__WHAT NEEDS TO BE DONE__
The answer should be each line from the entries below that has the word "many" in it.

__MATERIALS PROVIDED__
^^^^^^^^^^^^^^^^

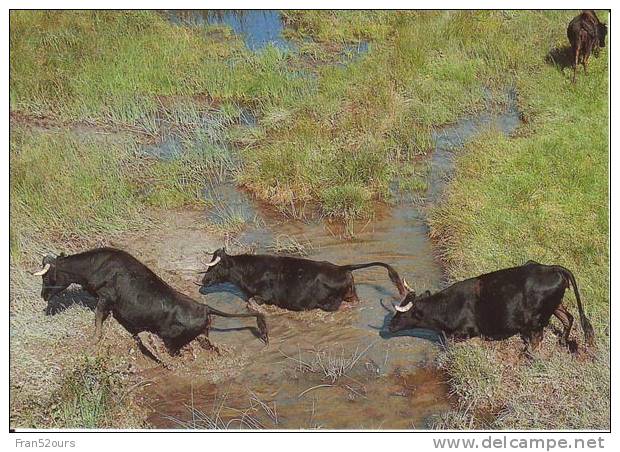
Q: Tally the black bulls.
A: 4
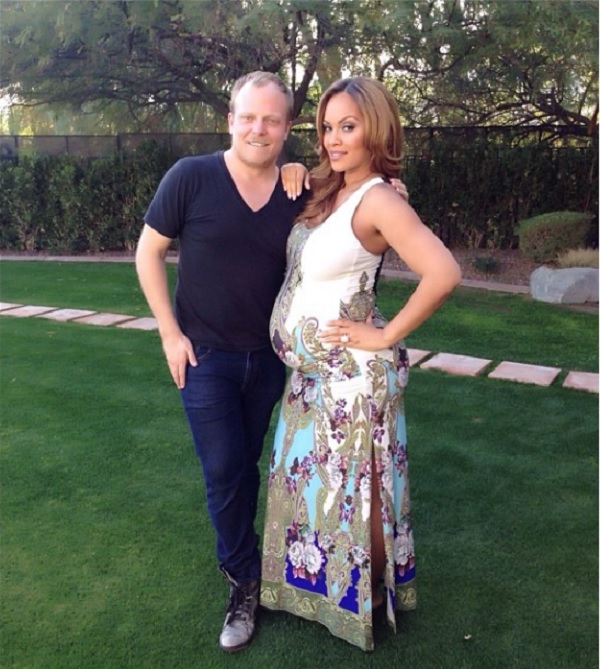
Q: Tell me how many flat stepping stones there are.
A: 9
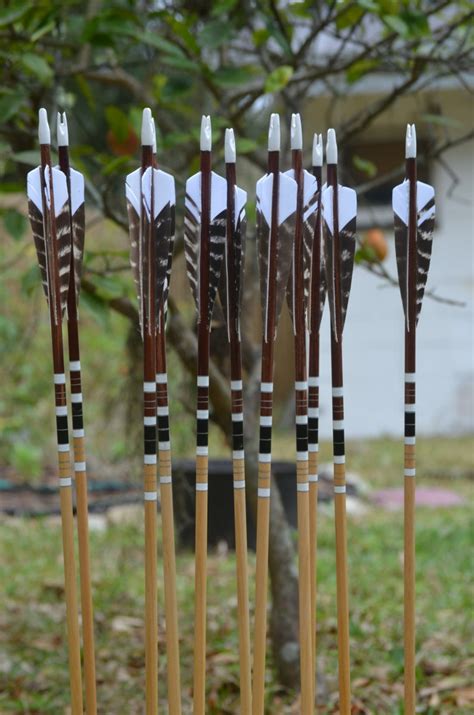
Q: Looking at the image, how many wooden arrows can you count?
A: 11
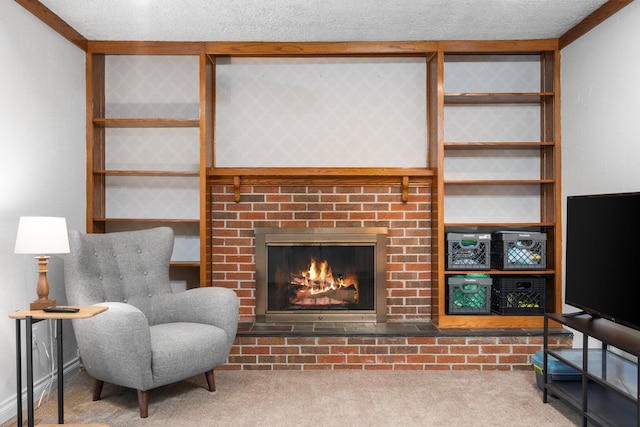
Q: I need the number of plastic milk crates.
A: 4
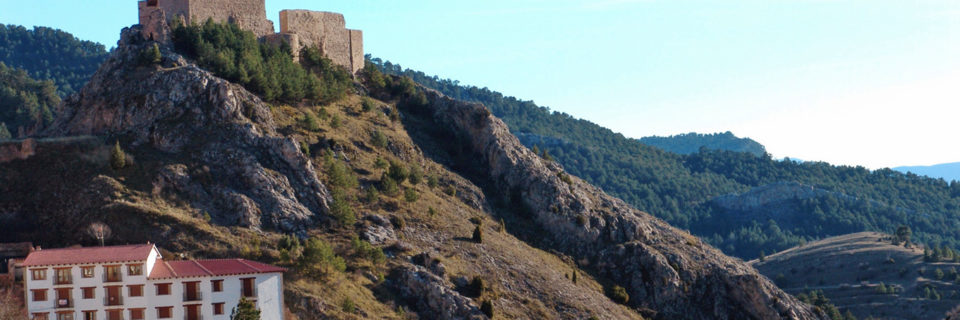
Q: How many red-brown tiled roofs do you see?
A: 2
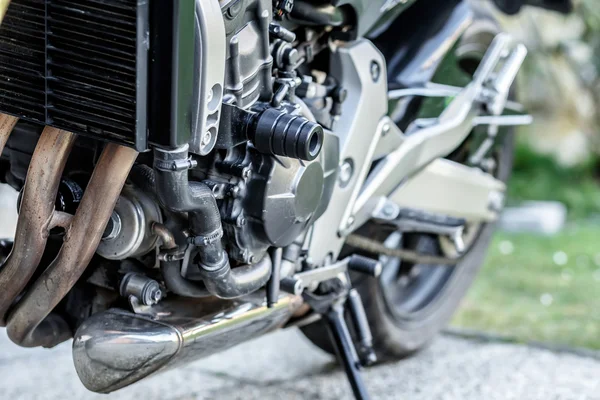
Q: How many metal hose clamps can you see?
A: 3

^^^^^^^^^^^^^^^^

__RESPONSE__
Q: Tell me how many flat stepping stones there are.
Q: Looking at the image, how many wooden arrows can you count?
Q: How many red-brown tiled roofs do you see?
Q: How many metal hose clamps can you see?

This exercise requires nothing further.